Moving to the Tonga Islands has changed my life in ways I never imagined. Immersed in a new culture, I began to perceive television, music, politics differently, and relationships between people appeared before me in a new light. But nothing turned upside down in me like looking at the food we eat. On this island, pigs and chickens roam the streets freely. I have always been an animal lover and have been on a vegetarian diet for five years now, but living among these creatures has shown that they are just as capable of loving as humans. On the island, I realized that animals have the same instinct as people – to love and educate their children. I lived for several months among those who are called “farm animals”, and all the doubts that still lived in my mind were completely dispelled. Here are five lessons I learned from opening my heart and my backyard to the local living inhabitants.

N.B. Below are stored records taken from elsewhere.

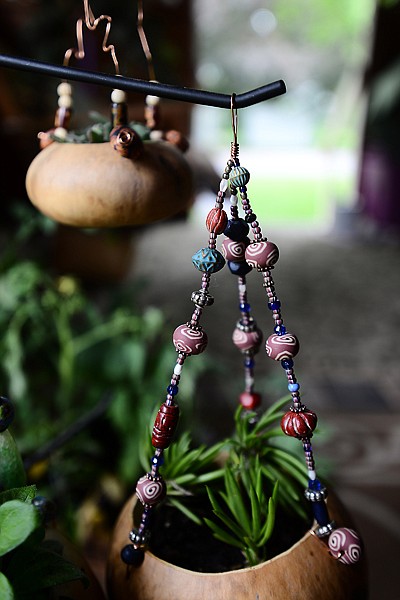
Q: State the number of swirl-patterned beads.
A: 7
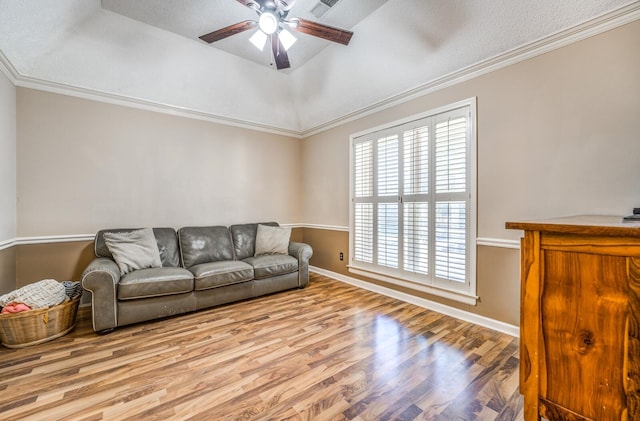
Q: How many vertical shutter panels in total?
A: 4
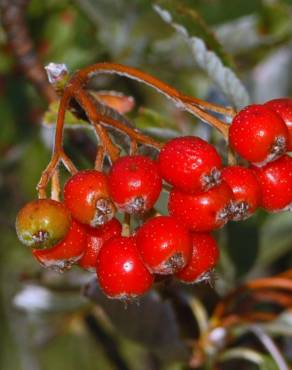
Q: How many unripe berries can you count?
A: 1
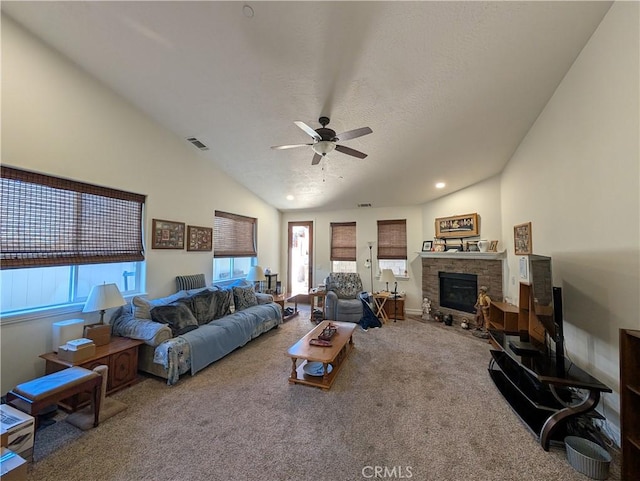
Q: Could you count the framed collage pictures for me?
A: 3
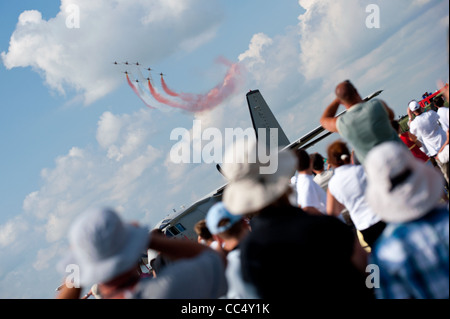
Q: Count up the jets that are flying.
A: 8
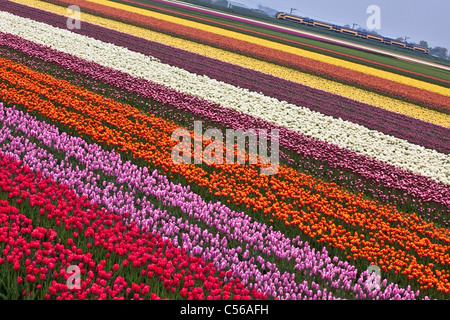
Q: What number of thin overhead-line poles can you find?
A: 3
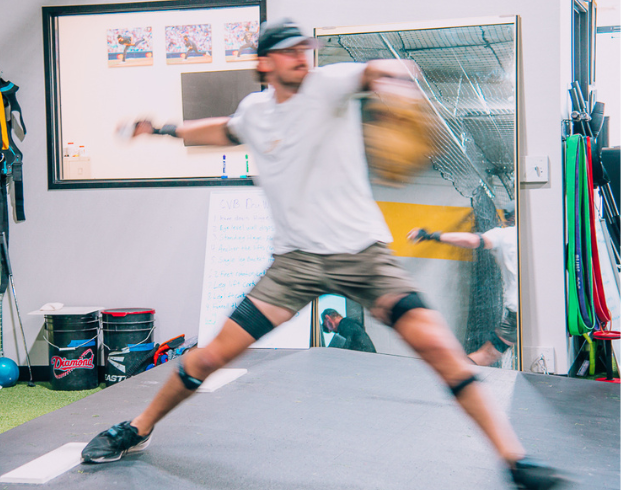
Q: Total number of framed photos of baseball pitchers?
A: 3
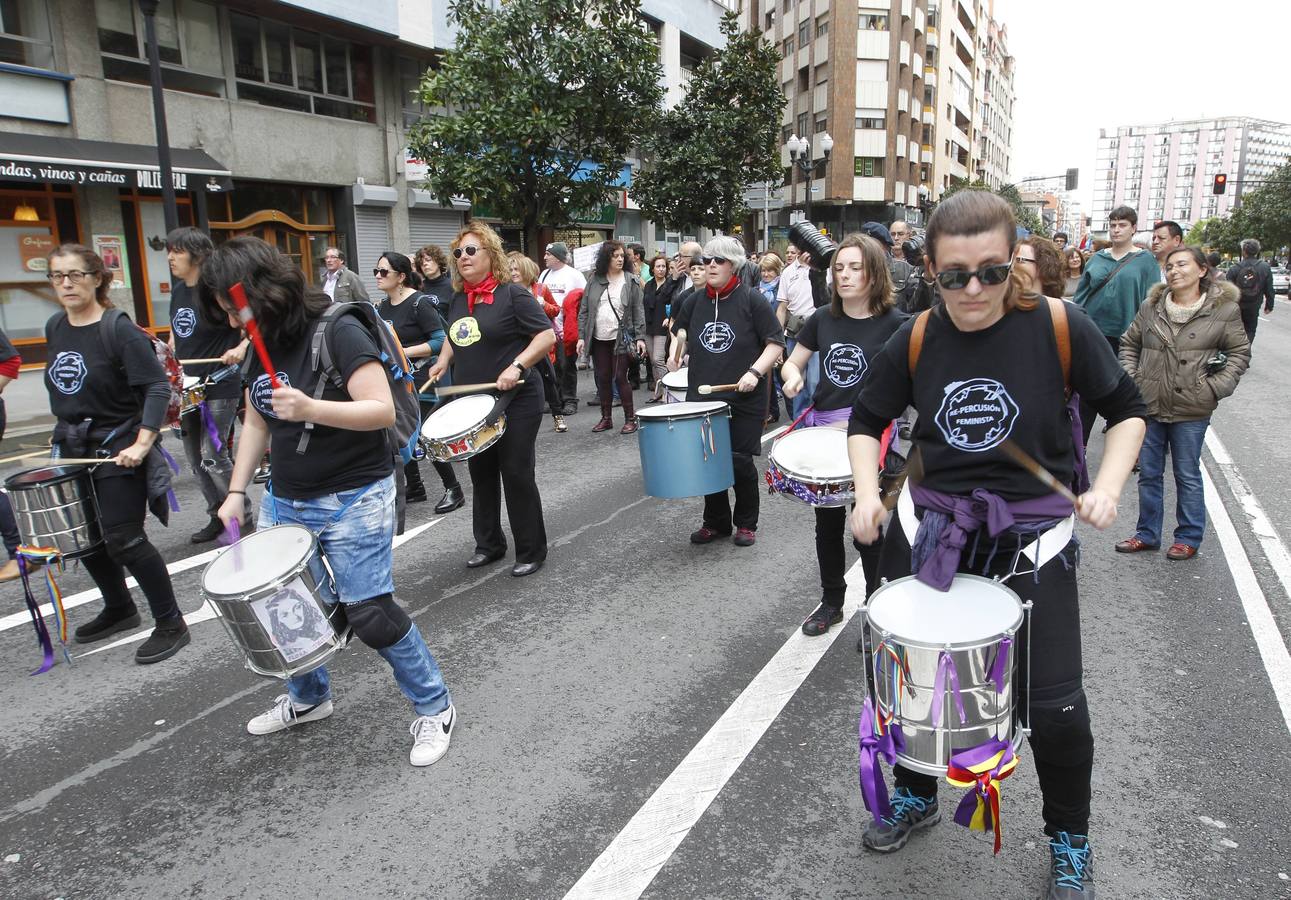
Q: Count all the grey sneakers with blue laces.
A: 2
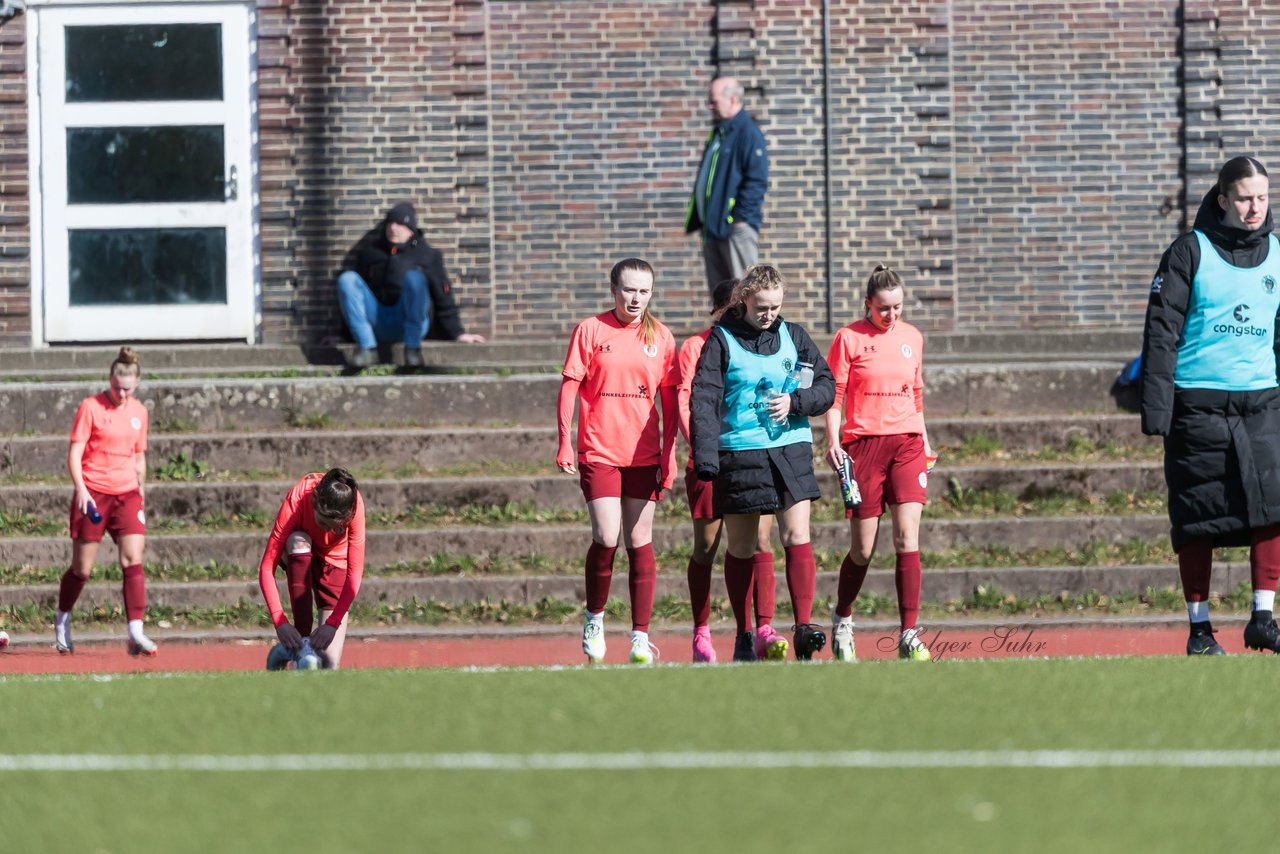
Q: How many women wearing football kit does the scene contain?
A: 7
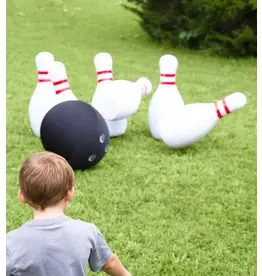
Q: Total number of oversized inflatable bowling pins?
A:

Nothing wakes me up in the early morning faster than a black pig named Mo who knocks on our door every day at 5:30 in the morning. But more surprisingly, at one point, Mo decided to introduce us to her offspring. Mo arranged her colorful piglets neatly on the rug in front of the entrance so we could see them more easily. This confirmed my suspicions that pigs are as proud of their offspring as a mother is proud of her child.
Shortly after the piglets were weaned, we noticed that Moe’s litter was missing a few babies. We assumed the worst, but turned out to be wrong. Mo’s son Marvin and several of his brothers climbed into the backyard without adult supervision. After that incident, all the offspring again came to visit us together. Everything points to the fact that these rebellious teenagers have gathered their gang against parental care. Before this case, which showed the level of development of pigs, I was sure that teenage rebellions were practiced only in humans.

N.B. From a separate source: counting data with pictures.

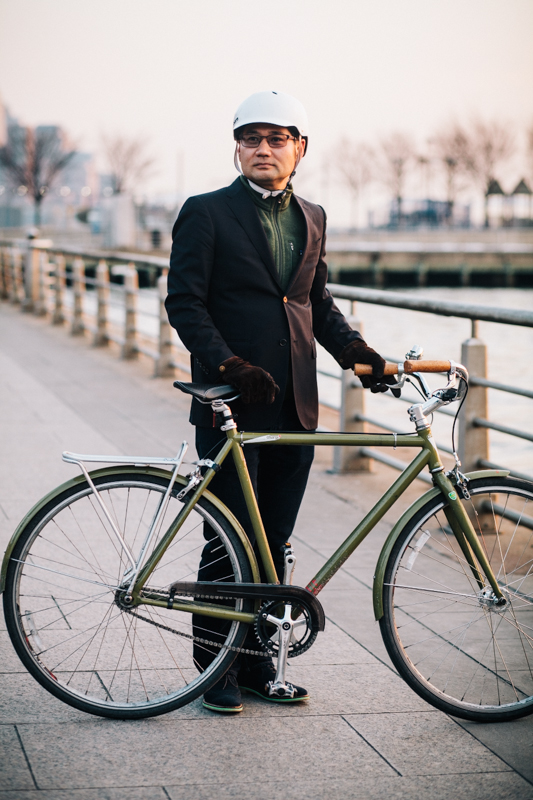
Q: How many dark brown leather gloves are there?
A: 2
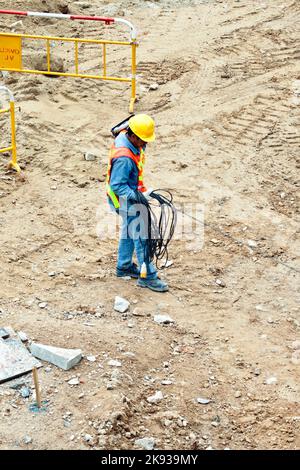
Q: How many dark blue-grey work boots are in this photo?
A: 2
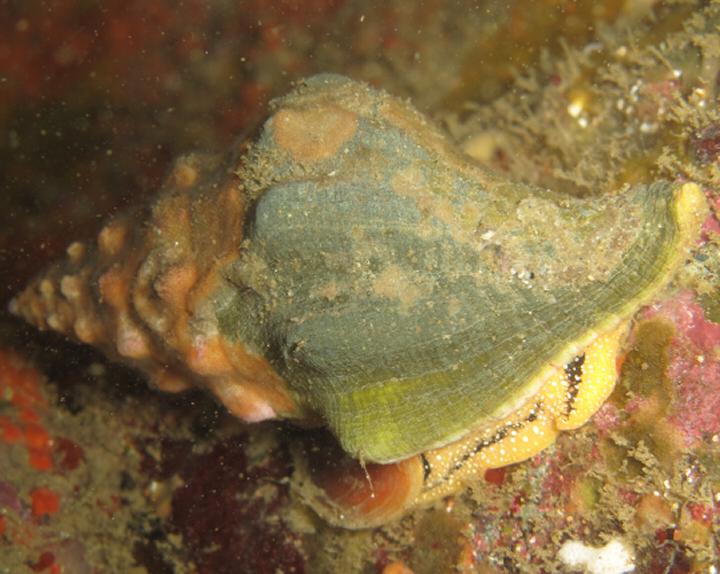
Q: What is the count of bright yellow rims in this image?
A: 1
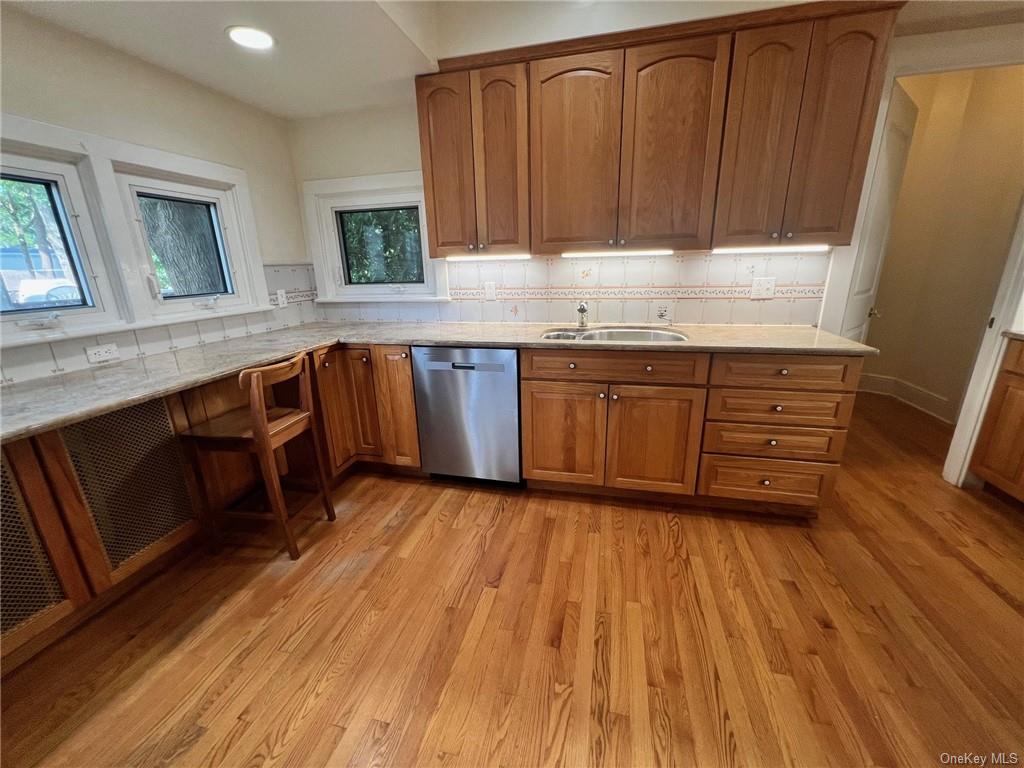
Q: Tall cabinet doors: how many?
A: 6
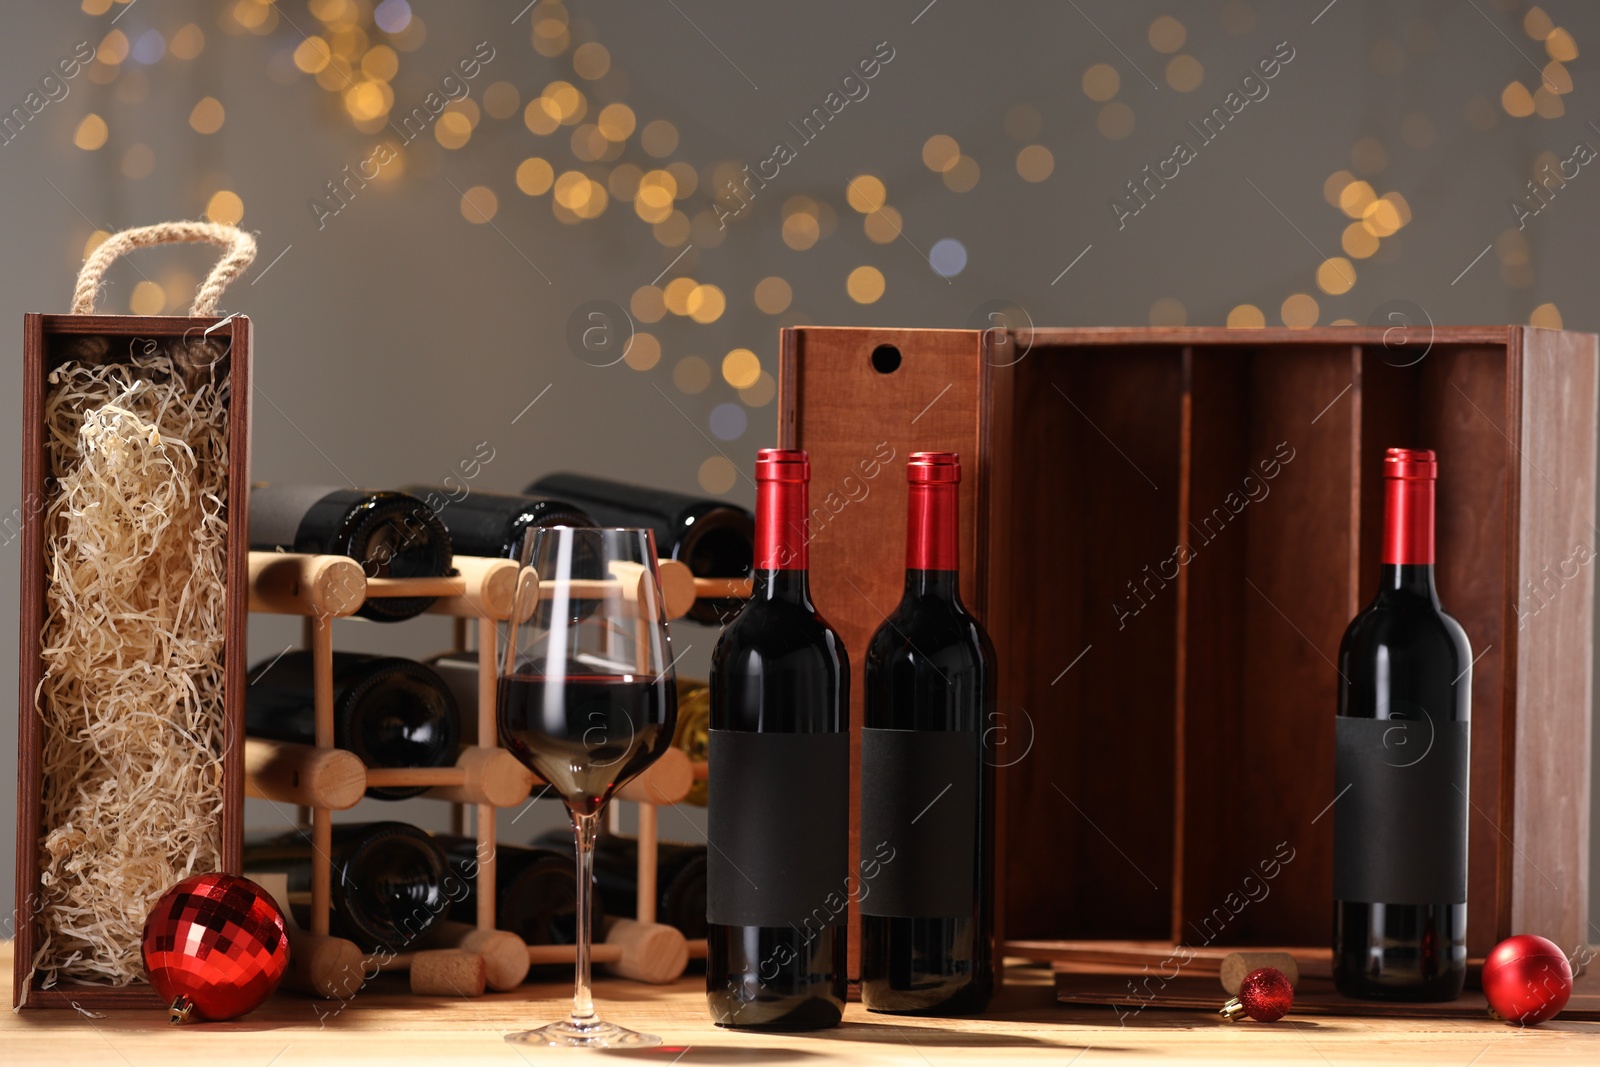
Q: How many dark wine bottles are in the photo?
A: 11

One day, to our surprise, on the threshold of the house were four piglets, who looked to be two days old. They were alone, without a mother. The piglets were too small to know how to get their own food. We fed them bananas. Soon, the kids were able to find the roots on their own, and only Pinky refused to eat with his brothers, stood on the threshold and demanded to be hand-fed. All our attempts to send him on an independent voyage ended with him standing on the mat and crying loudly. If your children remind you of Pinky, be sure that you are not alone, spoiled children exist among animals too.
Surprisingly, chickens are also caring and loving mothers. Our yard was a safe haven for them, and one mother hen eventually became a mother. She raised her chickens in the front of the yard, among our other animals. Day by day, she taught the chicks how to dig for food, how to climb and descend steep stairs, how to beg for treats by clucking at the front door, and how to keep pigs away from their food. Watching her excellent mothering skills, I realized that caring for my children is not the prerogative of humanity.
The day I witnessed a chicken raging in the backyard, screaming and crying because a pig ate her eggs, I gave up omelet forever. The chicken did not calm down and the next day, she began to show signs of depression. This incident made me realize that eggs were never meant to be eaten by humans (or pigs), they are already chickens, only in their developmental period.